A few days after the United States expelled the Venezuelans to El Salvador, Secretary of Homeland Security Kristi Noem visited the Cecot facilities. “She came into the hallway with some gringos in uniform carrying bags and rifles,” Darwin recalls. “It was a surprise; we didn’t know who she was, and she didn’t say anything to us, so we couldn’t talk. We were afraid.” Later, Democratic congressmen visited them. “You could tell they were opposition members. They did approach us and filmed us, and some of us made a hand signal for help.” The Red Cross visited the site twice for humanitarian efforts. “I thought I would never see my family again,” Darwin admits.

Neighbors, migrants, prisoners and returnees

For both the families and the prisoners, the negotiation between the three governments was secret. Today, it is known that it included an exchange of U.S. prisoners, including one convicted murderer, the release of more than 50 political prisoners, and possible easing of oil sanctions. On the day it was finalized, July 18, after a failed attempt in early June, rumors began to spread, and several homes in the Bicentenario neighborhood, a working-class area south of the industrial city of Valencia, two hours from Caracas, began to blow up balloons and make banners to welcome them home. The imminent arrival was postponed several times. Theories came and went: how they would bring them back, how they would warn the families. The confirmation came after Maduro announced it Monday night on his television program.

Brothers Yeison and Darwin Hernández Carache, Ysqueibel Peñaloza Chirinos, and Bruce Contreras Cedeño arrived in this community of houses built by their own people, of grandmothers and barefoot children who spend their afternoons on plastic chairs outside their homes.

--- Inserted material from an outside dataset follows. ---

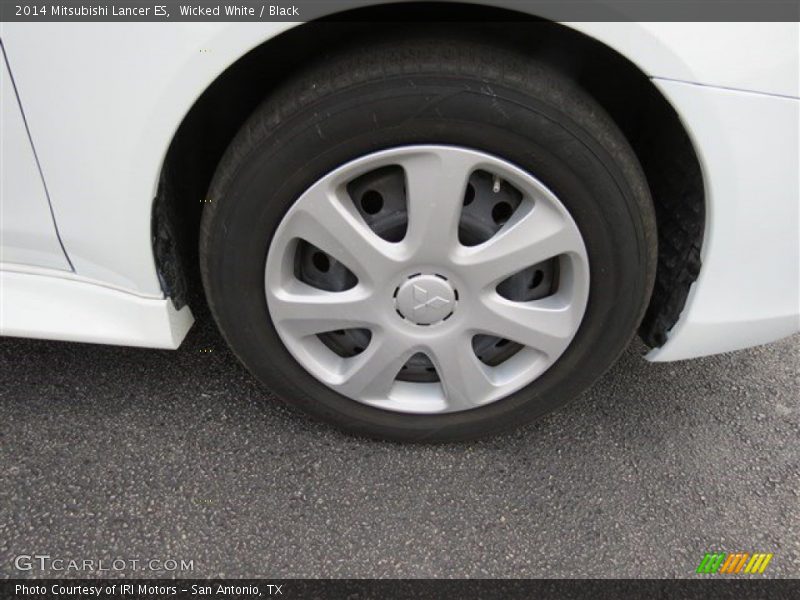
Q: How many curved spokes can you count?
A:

They have been neighbors since childhood and reunited as migrants in the United States, some after passing through other countries. They were detained on February 8 in a raid in North Carolina while testing equipment to record a music video. They were sent to El Salvador and returned home in the early hours of the morning in patrol cars of the Sebin, the Venezuelan intelligence services. These are the coincidences that can happen after the massive exodus of more than 20% of the population that Venezuela has experienced.

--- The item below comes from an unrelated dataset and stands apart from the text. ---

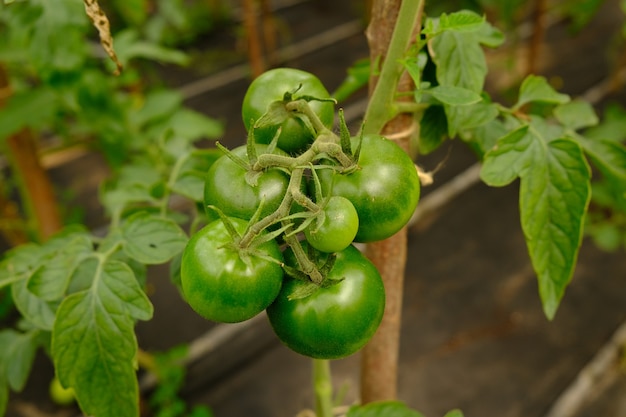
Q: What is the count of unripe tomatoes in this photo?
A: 6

At Cecot, they found out they were leaving when they were told to take a good shower. “Chele [the Salvadoran word for boy], you’re getting out of here,” one of the Salvadoran inmates working at the prison whispered to them. Ysqueibel endured the four months by trying to go unnoticed, and thus avoided being taken to the pit. Now, he says, the hardest thing he’s experienced has been not having communication with his family in the last few months. When he was detained in the United States, his family spent $100 a week so he could make calls and buy food at the prison. They were seen on Friday at the airport, where part of his extended family of siblings, cousins, and grandchildren were waiting for him with a banner that read “Todos amuñuñados por tí” [All together for you].

Ysqueibel had balloons placed at three houses in Valencia: his father’s, his mother’s, and his grandmother Marina’s. He arrived in the area after spending three days in Venezuelan government custody. Authorities interviewed the new arrivals with polygraph tests, gave them medical exams, and issued identification documents. The Peñalozas are a migrant family. Ysqueibel’s grandparents left Barranquilla and Santa Marta during the years when everyone was leaving Colombia. They moved to Venezuela, where they made a life for themselves, and his grandfather showed the trade of refrigeration technician to his father, a trade that Ysqueibel also learned. He supported himself in Chile, where he lived for almost four years before trying his luck in the United States. This week, he returned to his father’s work.